• _What you need to do_
Repeat the whole listing word for word, skipping pictures.

• _Records for this task_

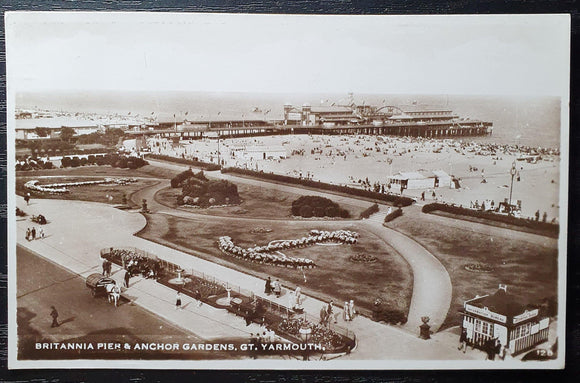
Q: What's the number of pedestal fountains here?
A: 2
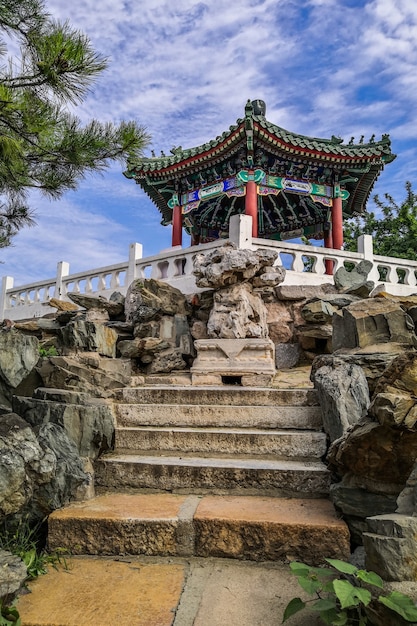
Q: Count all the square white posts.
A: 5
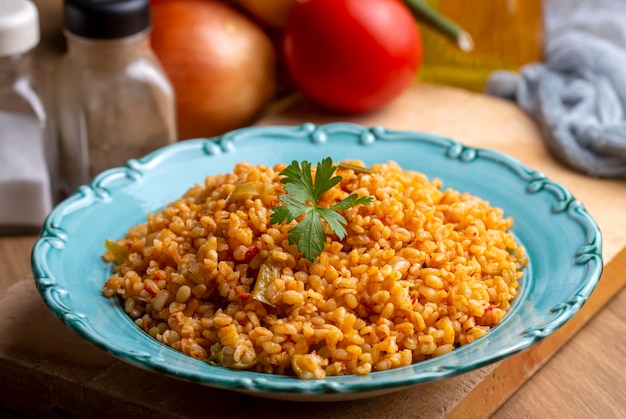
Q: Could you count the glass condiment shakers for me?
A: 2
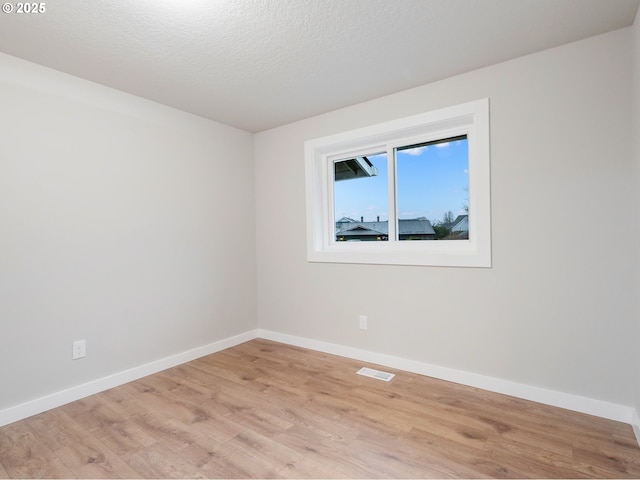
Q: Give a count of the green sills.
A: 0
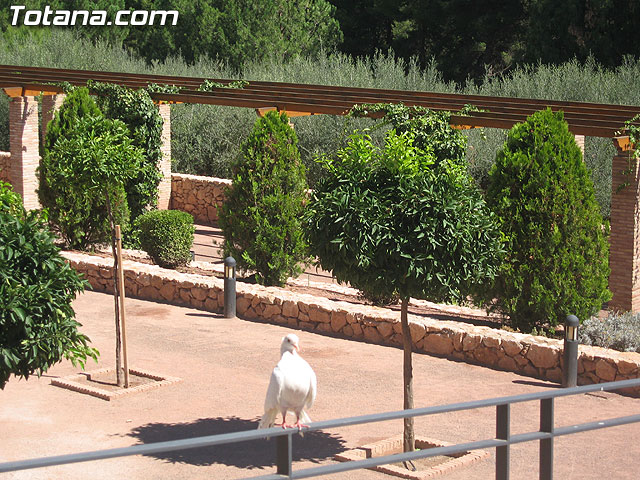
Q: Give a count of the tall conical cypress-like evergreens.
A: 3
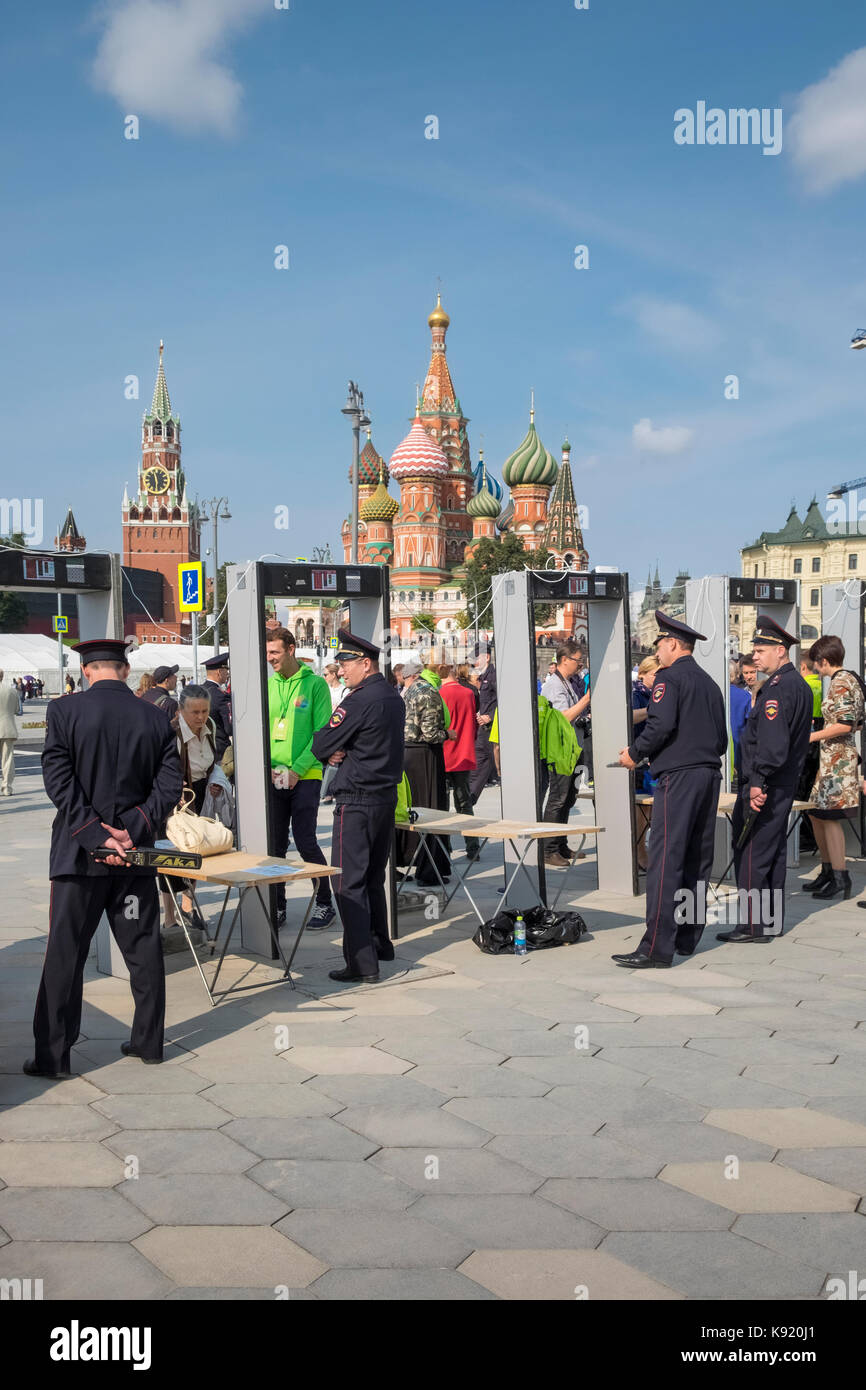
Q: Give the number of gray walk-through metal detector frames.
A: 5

• _Response to the task_
Q: What's the number of pedestal fountains here?
A: 2
Q: Count all the square white posts.
A: 5
Q: Could you count the glass condiment shakers for me?
A: 2
Q: Give a count of the green sills.
A: 0
Q: Give a count of the tall conical cypress-like evergreens.
A: 3
Q: Give the number of gray walk-through metal detector frames.
A: 5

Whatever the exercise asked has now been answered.